Within the listing below, tally the lines where the word "white" appears, and answer with nothing but the tally.
─── Data under study ───
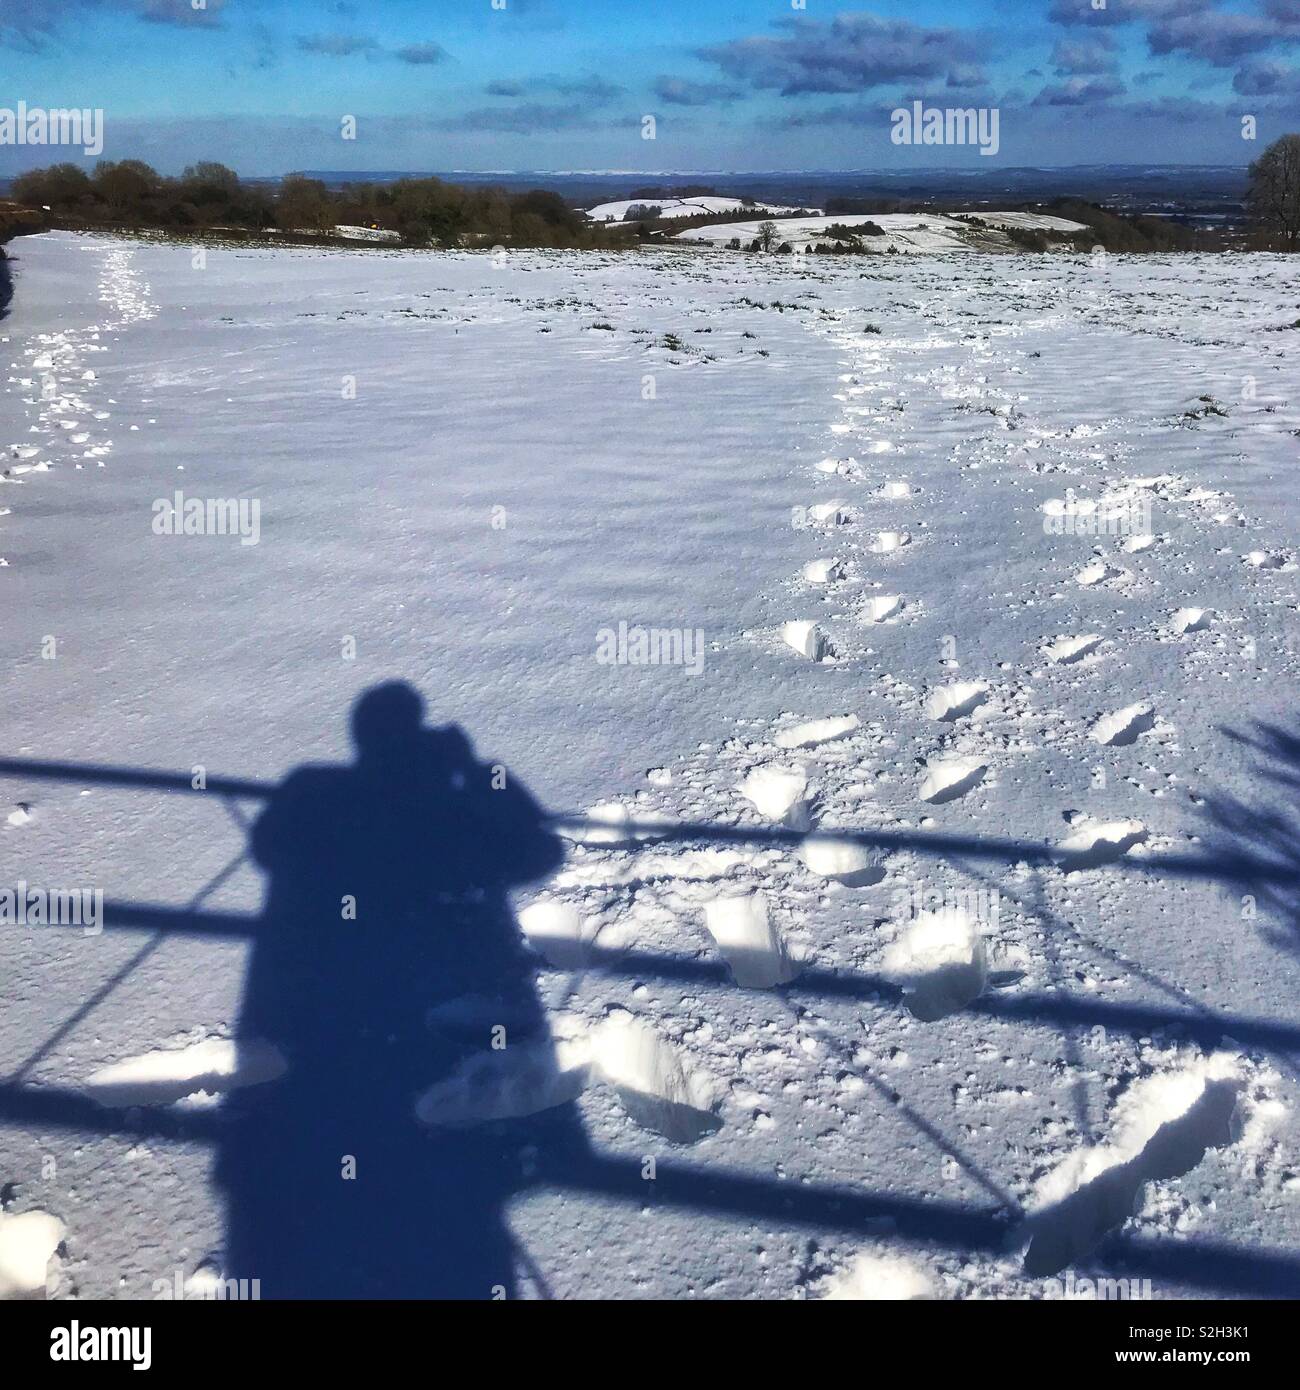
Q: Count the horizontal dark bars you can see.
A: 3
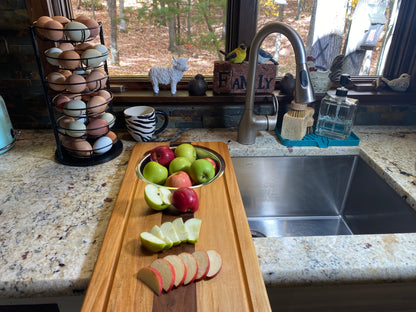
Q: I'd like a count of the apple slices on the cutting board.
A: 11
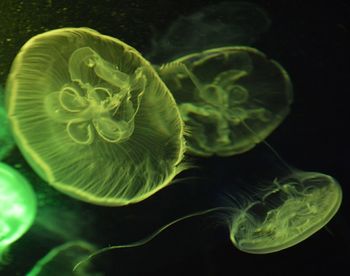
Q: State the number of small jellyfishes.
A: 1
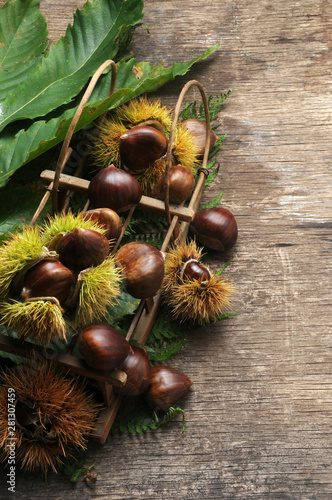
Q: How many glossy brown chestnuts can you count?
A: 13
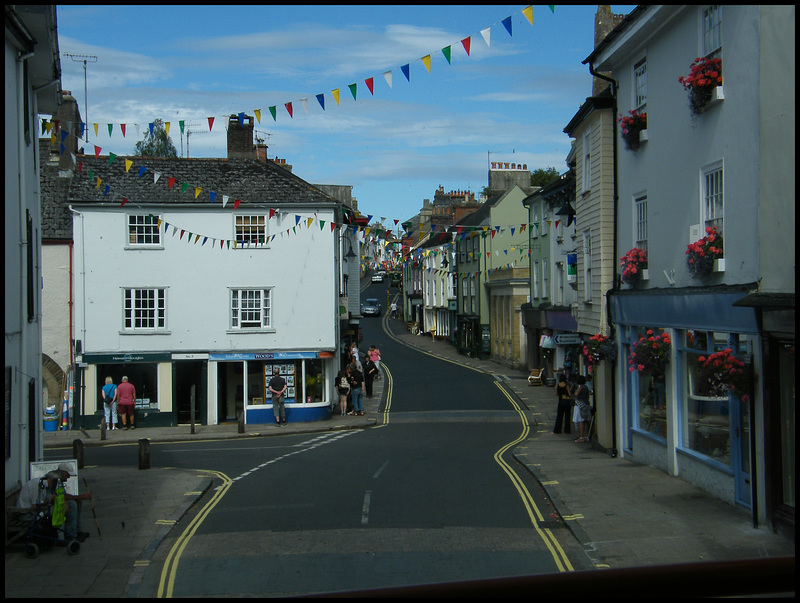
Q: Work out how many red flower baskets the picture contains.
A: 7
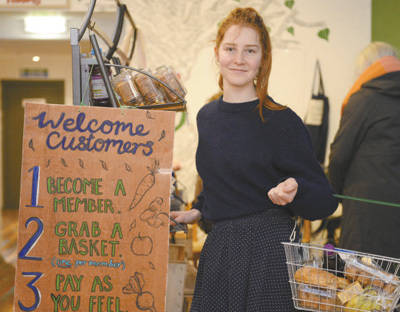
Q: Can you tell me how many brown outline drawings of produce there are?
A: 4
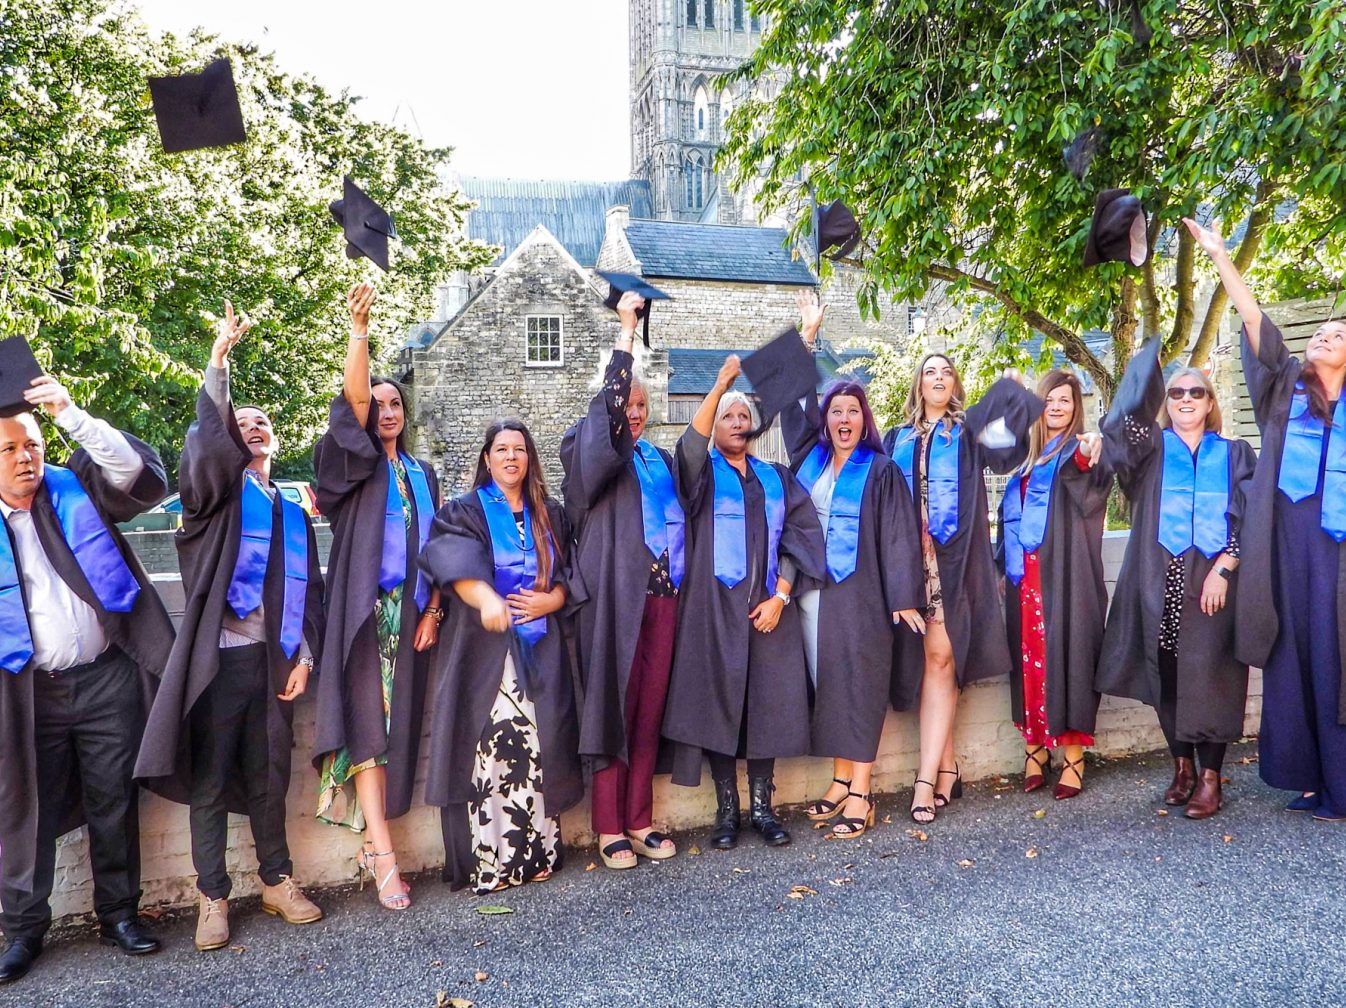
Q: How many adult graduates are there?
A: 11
───
─── Data under study ───
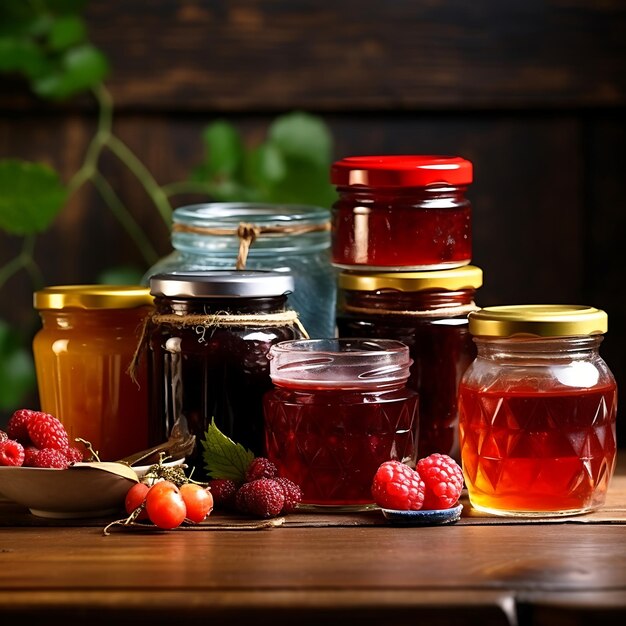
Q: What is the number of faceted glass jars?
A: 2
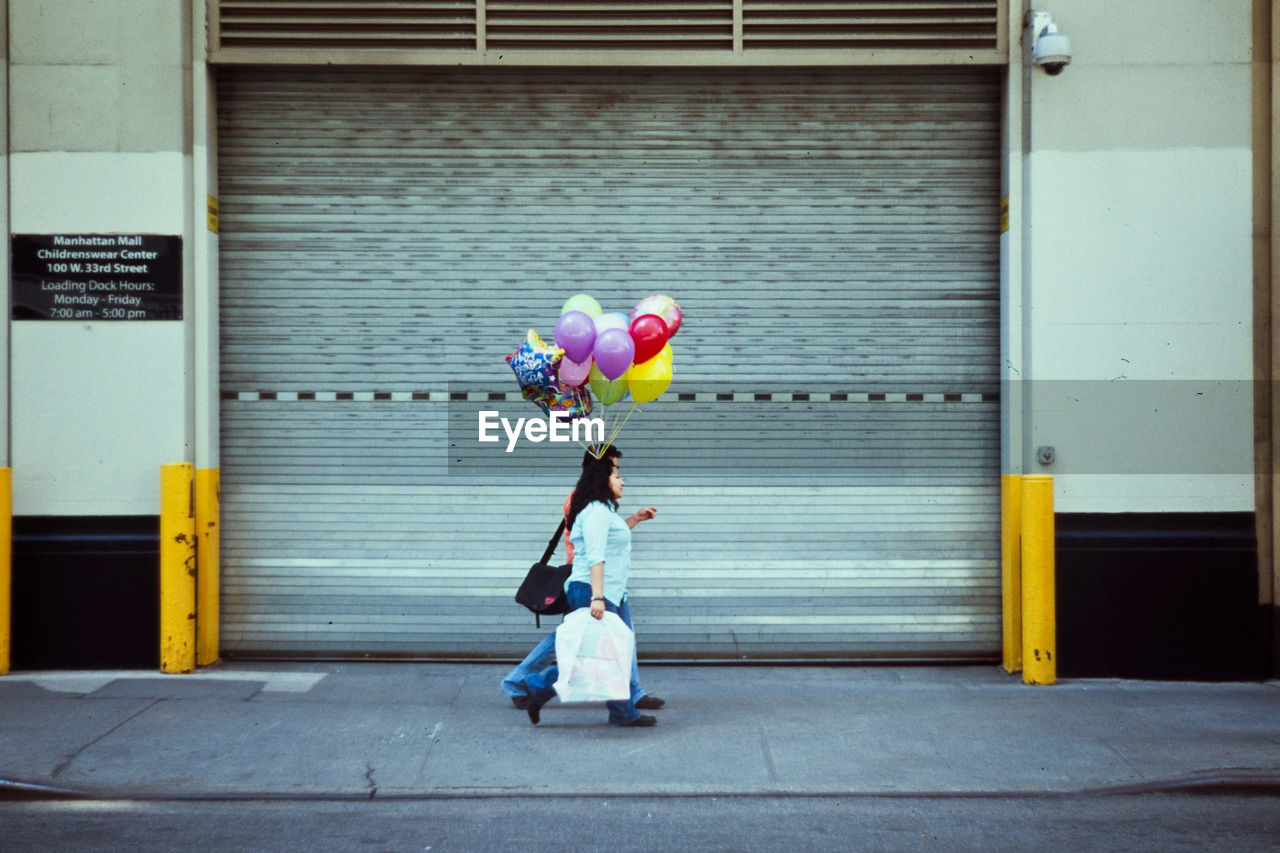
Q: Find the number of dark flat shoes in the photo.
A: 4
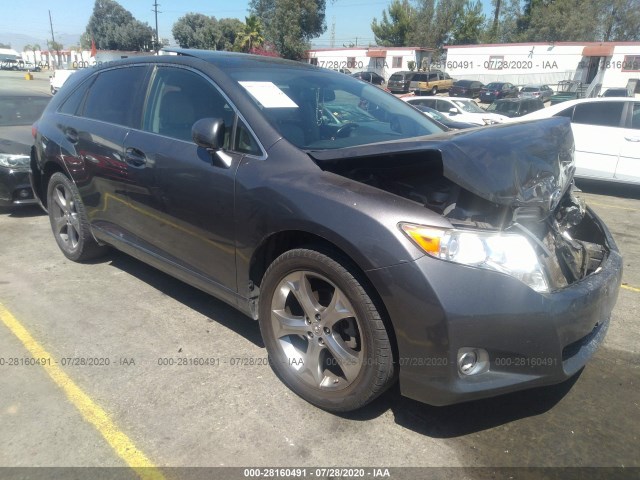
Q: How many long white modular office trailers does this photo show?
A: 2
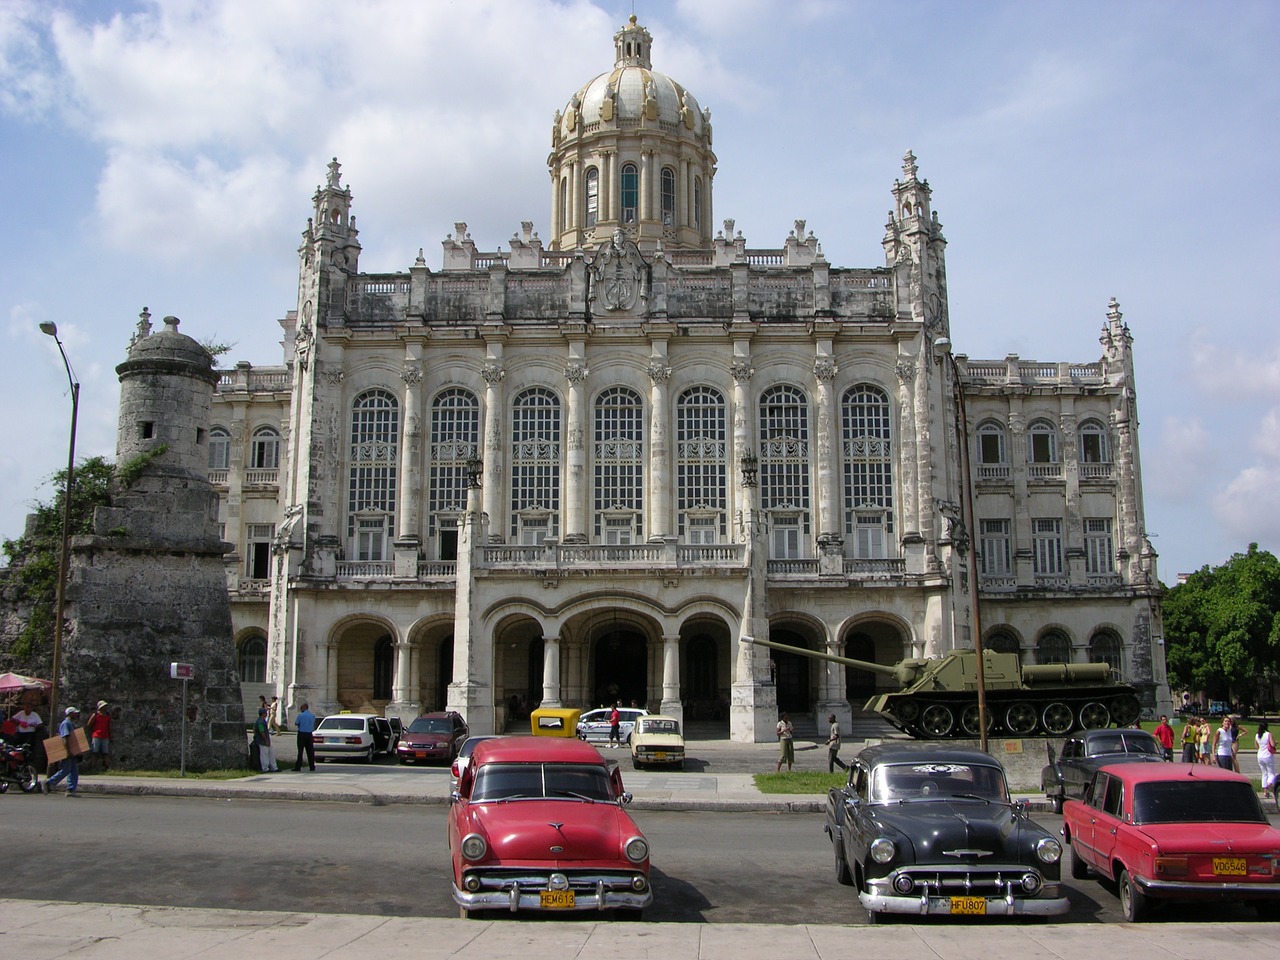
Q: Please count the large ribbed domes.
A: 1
───
─── Data under study ───
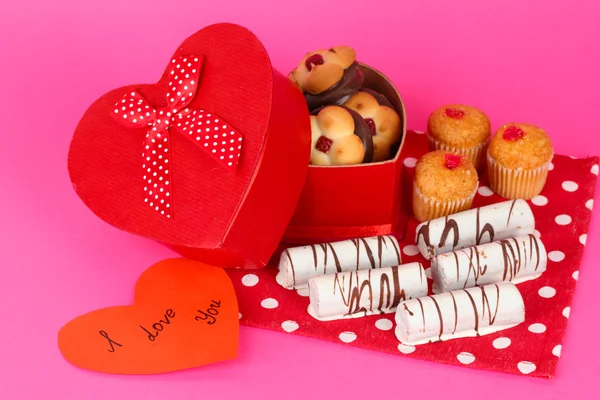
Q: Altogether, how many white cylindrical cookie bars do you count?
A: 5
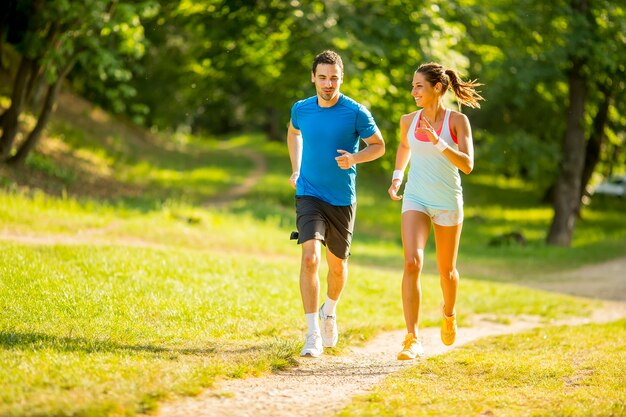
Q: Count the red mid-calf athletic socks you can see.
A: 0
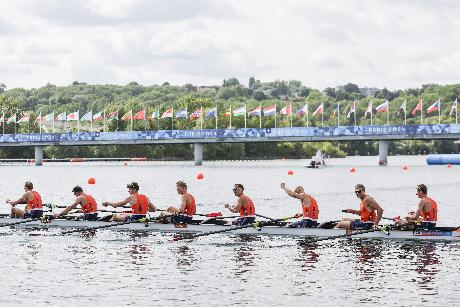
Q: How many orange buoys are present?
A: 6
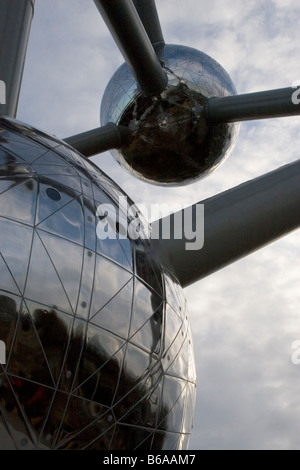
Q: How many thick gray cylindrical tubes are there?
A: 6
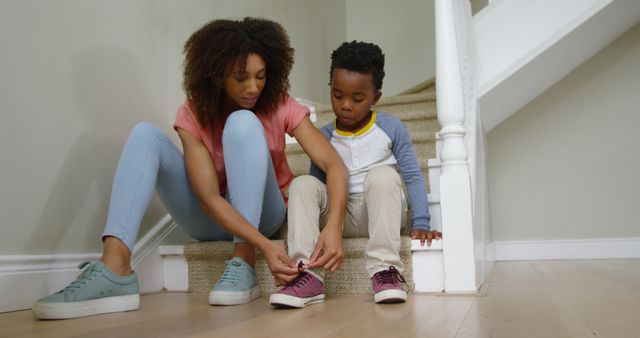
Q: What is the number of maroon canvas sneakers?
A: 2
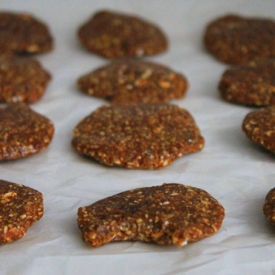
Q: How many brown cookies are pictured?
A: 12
───
Result below:
2